Incomplete observability: The best example for this is the Monty Hall problem, the one in the movie 21 Jim Sturgess gets asked, there are three doors and there's a ferrari behind one door and the other two lead to a goat. Watch the scene to understand how to solve the Monty Hall problem. In this even though the contestant's choice is deterministic, but from the contestant's point of view the outcome is uncertain and deterministic systems appear to be stochastic when you can't observe all the variables.

Incomplete modeling: Spoiler Warning, well at this point I doubt it's a spoiler! Well, at the end of End Game, when Iron man snapped away all of Thanos' forces, (I know, still recovering from the scene), we are left to wonder what happened to Gamora right, was she snapped away because she was with Thanos's forces initially or was she saved because she turned against Thanos. When we discard some information about the model the discarded information in this case whether Tony knew Gamora was good or bad results in an uncertainty in the model's predictions, in this case we don't know for certain if she is alive or not.

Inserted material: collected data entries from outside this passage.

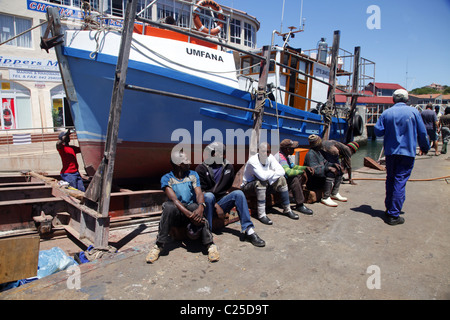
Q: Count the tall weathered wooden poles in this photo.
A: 4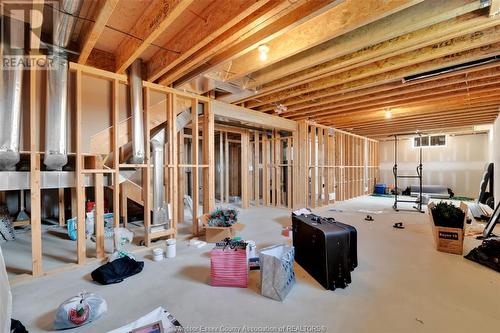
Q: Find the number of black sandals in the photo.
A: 2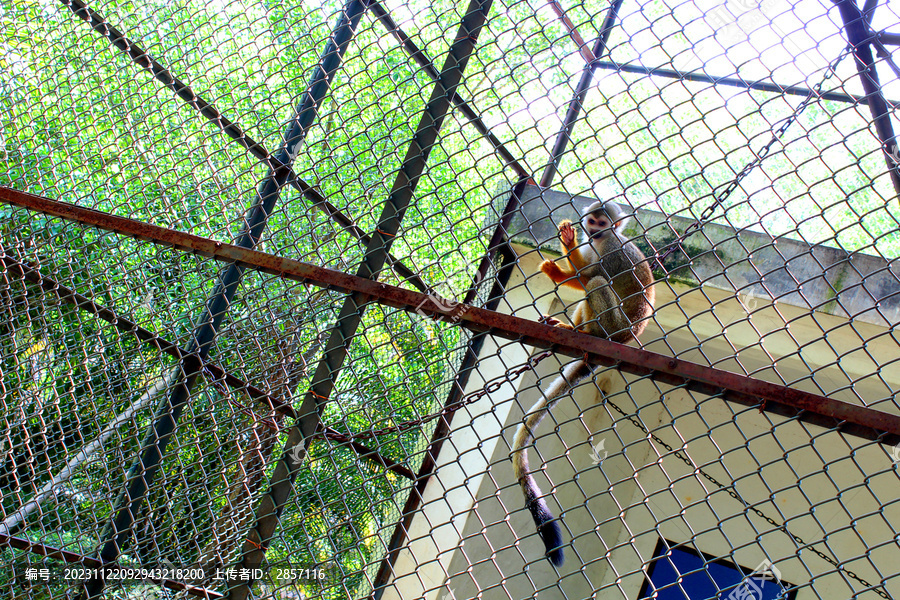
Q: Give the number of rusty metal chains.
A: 2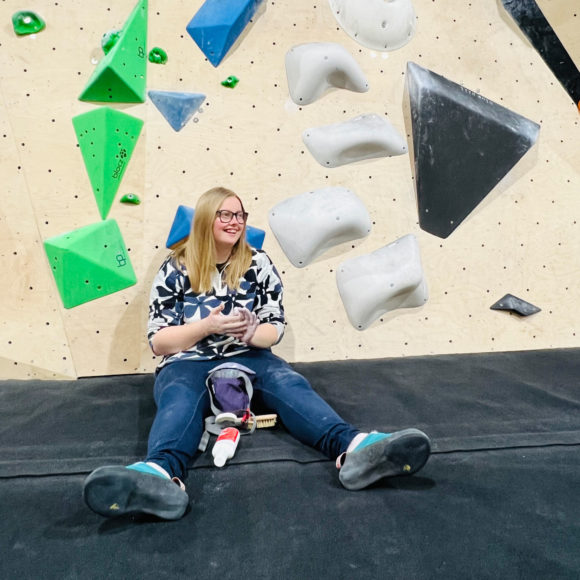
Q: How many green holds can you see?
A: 8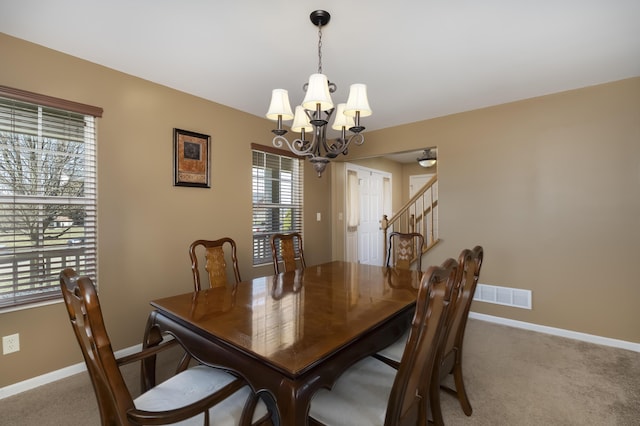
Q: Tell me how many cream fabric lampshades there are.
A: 5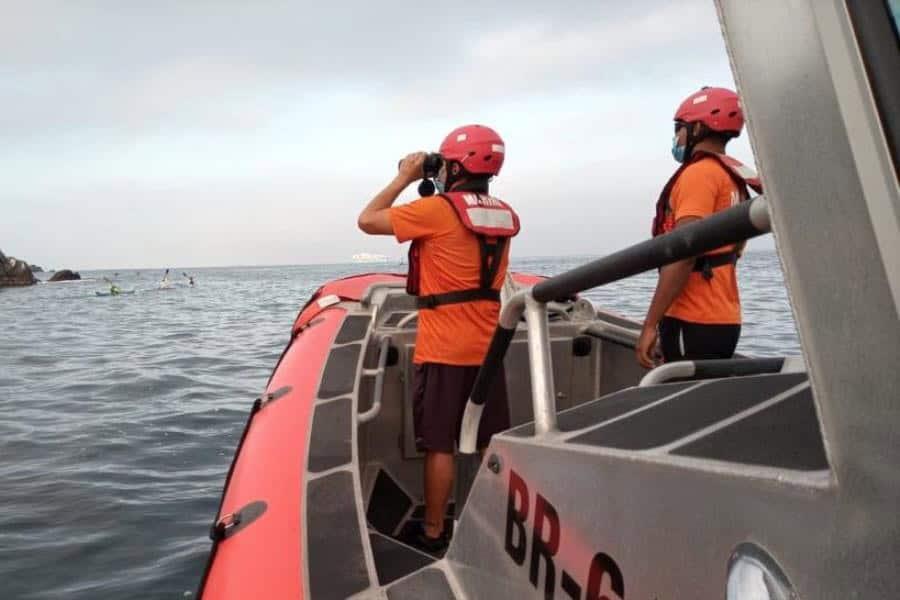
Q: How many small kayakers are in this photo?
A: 3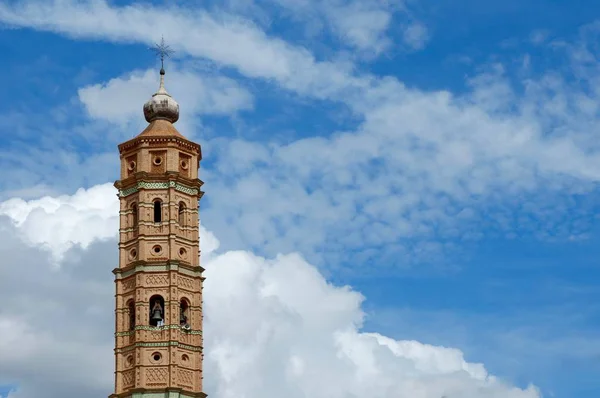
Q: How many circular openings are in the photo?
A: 9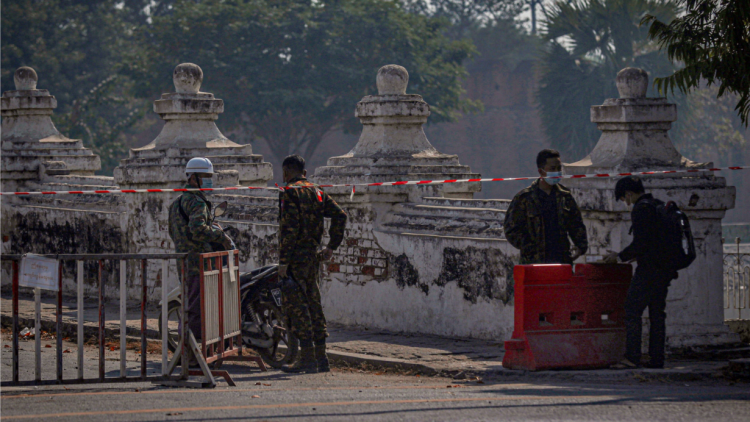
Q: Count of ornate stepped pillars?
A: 4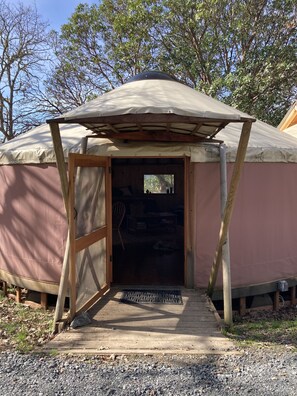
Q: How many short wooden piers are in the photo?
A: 6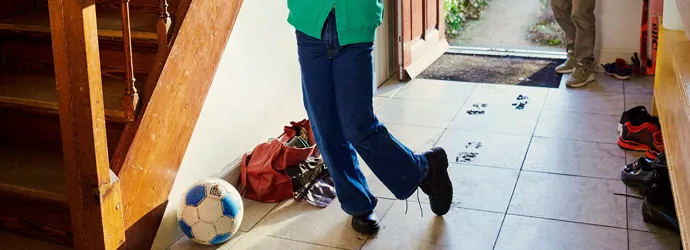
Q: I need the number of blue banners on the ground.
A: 0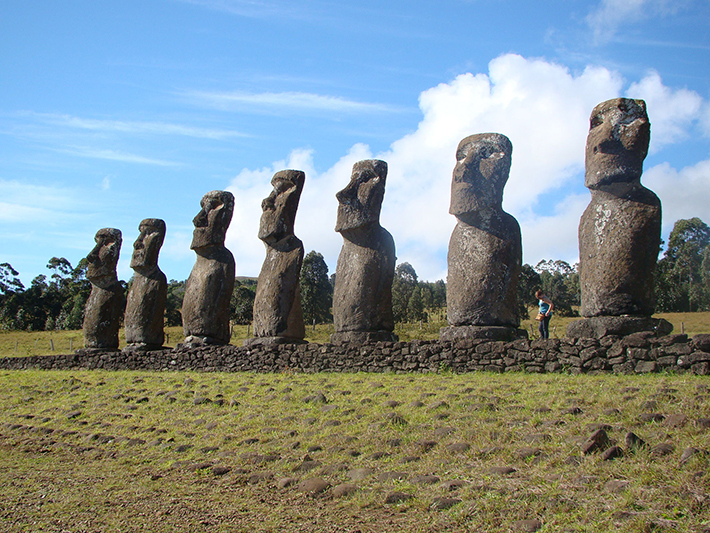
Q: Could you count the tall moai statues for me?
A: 7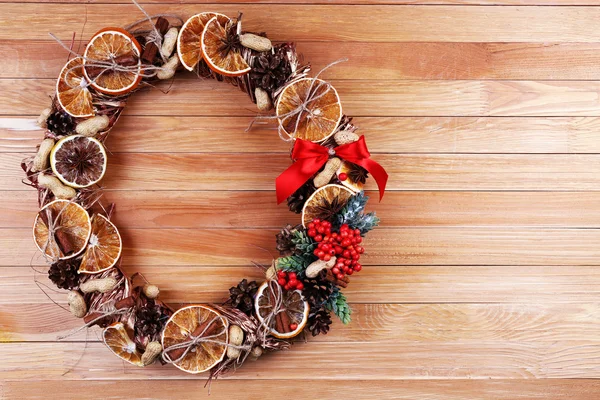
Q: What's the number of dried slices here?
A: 12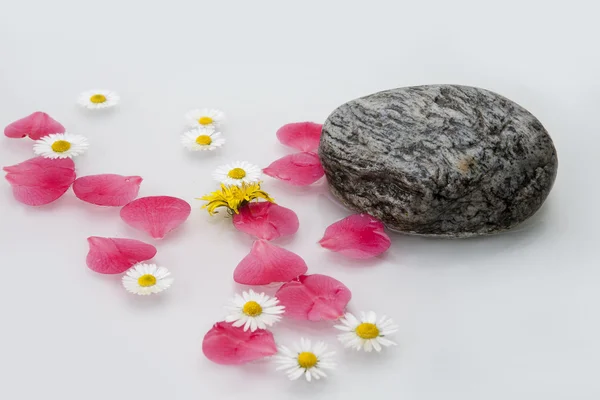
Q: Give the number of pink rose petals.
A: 12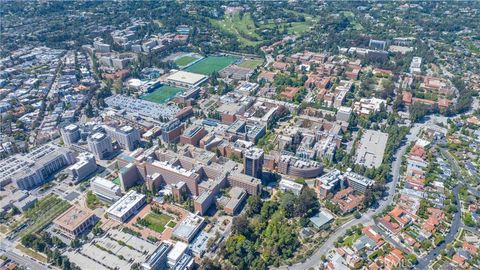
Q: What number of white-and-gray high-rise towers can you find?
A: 3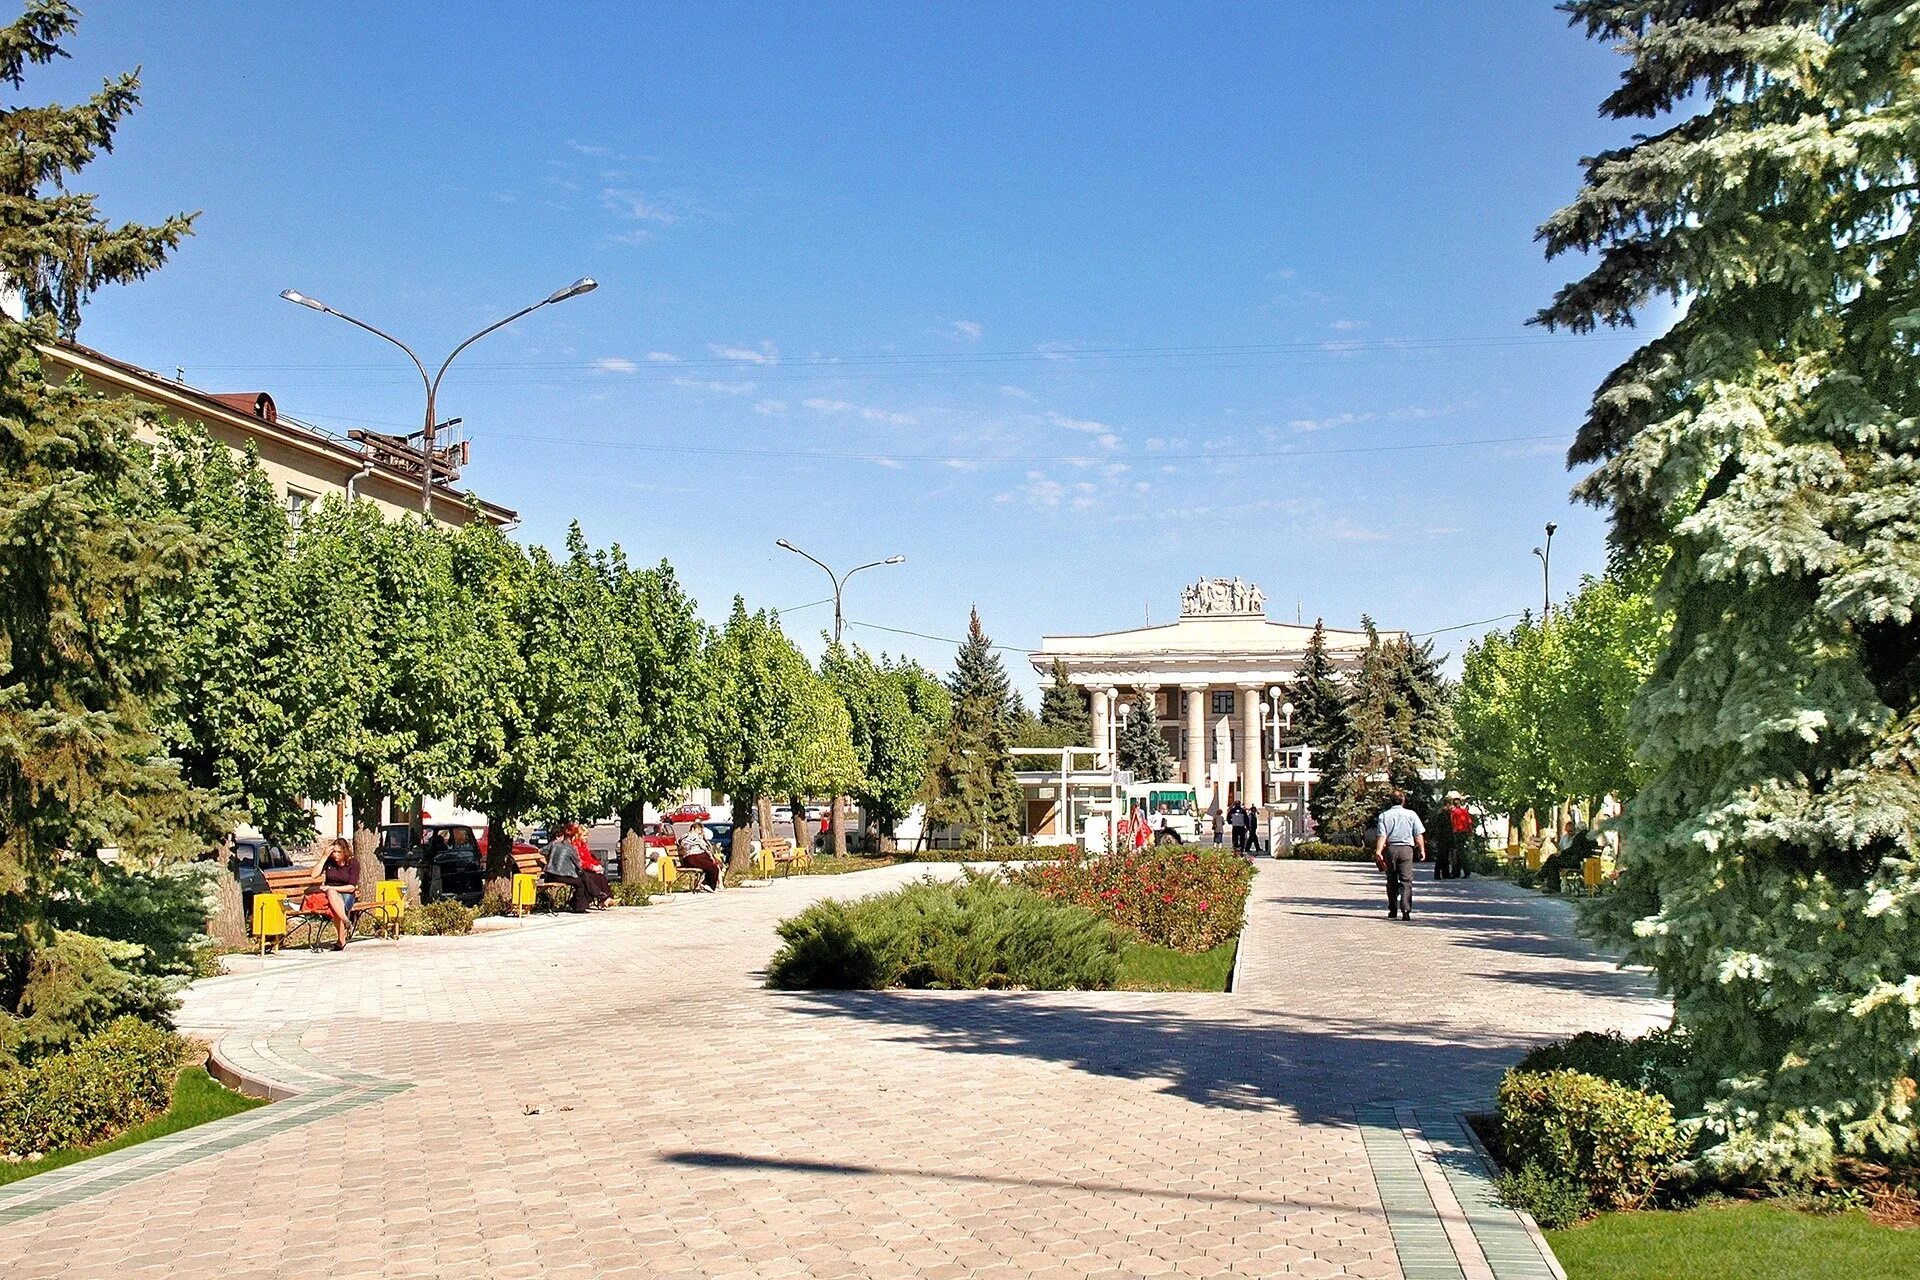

Okay, swear, last Avengers reference.

When Dr. Strange said we have 1 in 14 million chances of winning the war, he practically saw those 14 million futures, this is called **frequentist probability**, which defines an event's probability as the limit of its relative frequency in a large number of trials. But not always do we have Dr. Strange's time stone to see all the possible futures or events that are repeatable, in this case we turn to **Bayesian probability**, which uses probability to represent a degree of belief for certain events, with 1 indicating absolute certainty and 0 indicating absolute uncertainty.

Even though the frequentist probability is related to rates at which events occur and Bayesian probability is related to qualitative levels of certainty, we treat both of them as behaving the same and we use the exact same formulas to compute the probability of events.

This is section one of the Chapter on Probability and Information Theory with Tensorflow 2.0 of the Book Deep Learning with Tensorflow 2.0.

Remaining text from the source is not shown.